Rhetoric aside, how exactly do such ceremonies provoke a more equitable "redistribution of the burden of responsibility for the harmful consequences of warfare?" What would such a "redistribution" entail? What penance will we require of those who did not serve, but yet supported or ignored the war? Since the past cannot be undone and the dead are not made to live again, how do any such gestures help veterans heal--cleanse them of their moral transgressions?
Veteran healing does not depend upon civilian understanding, or sympathy, certainly not their forgiveness. Nor will it be benefitted by simplistic gestures of candle lighting and hand washing, or the professing of their transgressions to complicit though now allegedly remorseful and compassionate listeners.
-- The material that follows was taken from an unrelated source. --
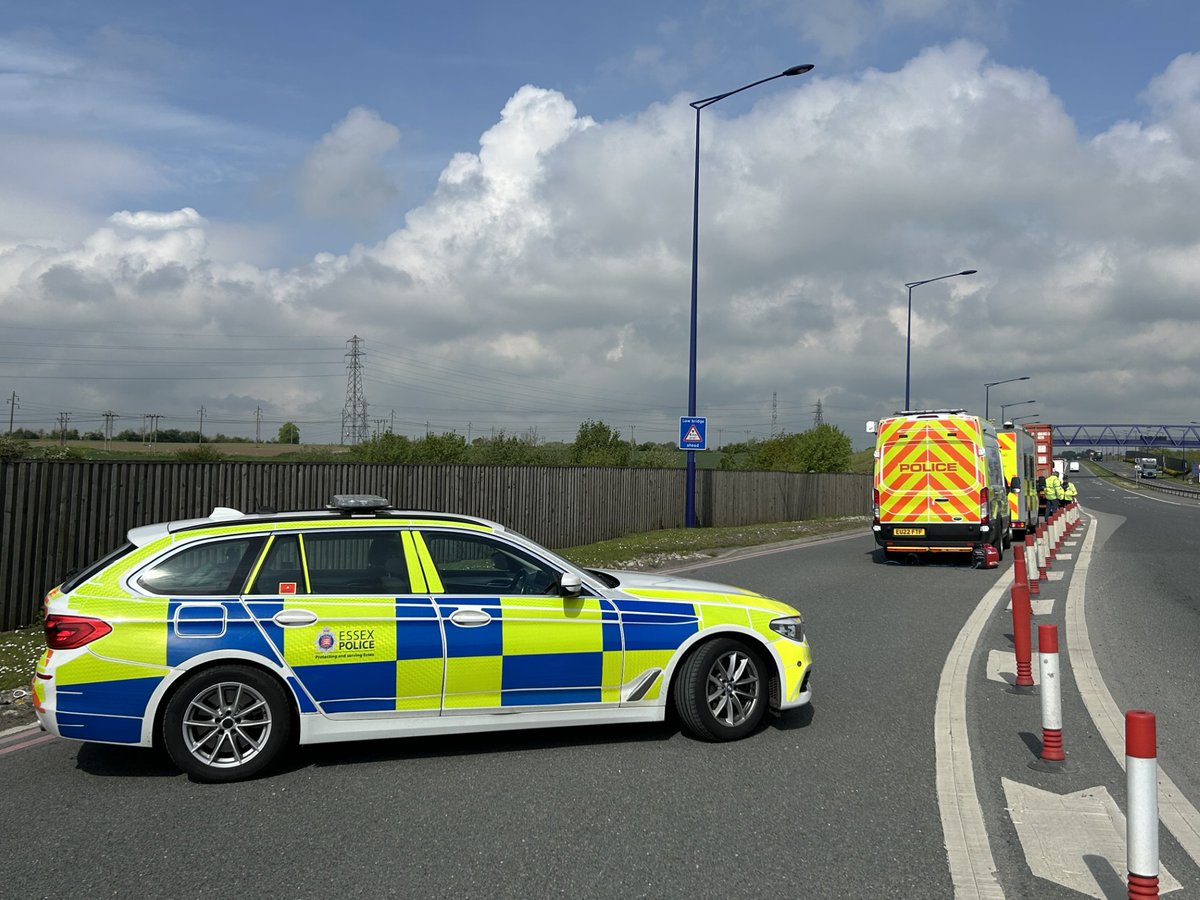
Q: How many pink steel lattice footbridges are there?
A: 0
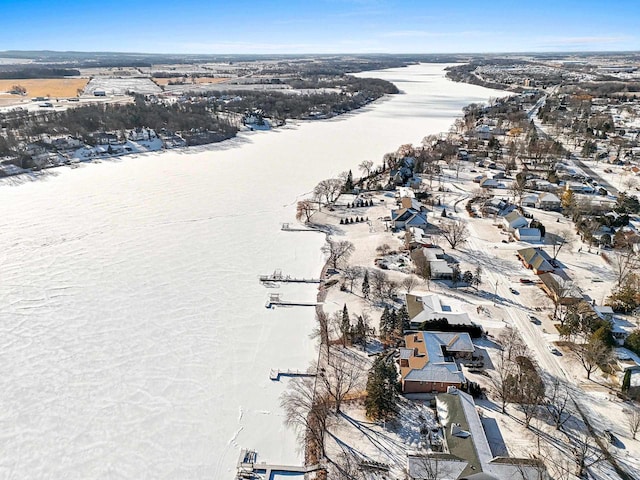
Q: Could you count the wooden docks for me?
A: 5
Oh, if it were only so simple. Healing is a difficult and complex process of introspection, moral education, and behavior reevaluation. Healing requires that veterans examine their military experience, their actions in war, that they come to understand how they were manipulated by their government, morally desensitized, instilled with warrior values, conditioned to kill immediately and without question, and how the battlefield reinforced these values and behaviors. Healing entails finding a place in their being for what they did and who they became. A task that must be worked out among the veterans themselves, perhaps with knowledgeable therapists pointing the way, keeping the dialogue/interaction on track.
In summary, to well-intentioned civilians many of whom may have followed the advice of George W. Bush in the initial days of the Afghanistan/Iraq wars to just go shopping, I would ask that you pay attention, learn from history, and accept your responsibility and culpability for all the victims of war, whether they be American veterans or those deemed the enemy. To Clergy members, who have come to believe their religious beliefs have rendered them experts on matters of the "soul" and thereby best qualified to diagnose and treat veterans suffering from moral injury, I would ask that you keep your hubris in check, be available should veterans seek spiritual comfort, but understand that frequently religion becomes a casualty of war and the best help that you can render is just to stand aside and do no harm.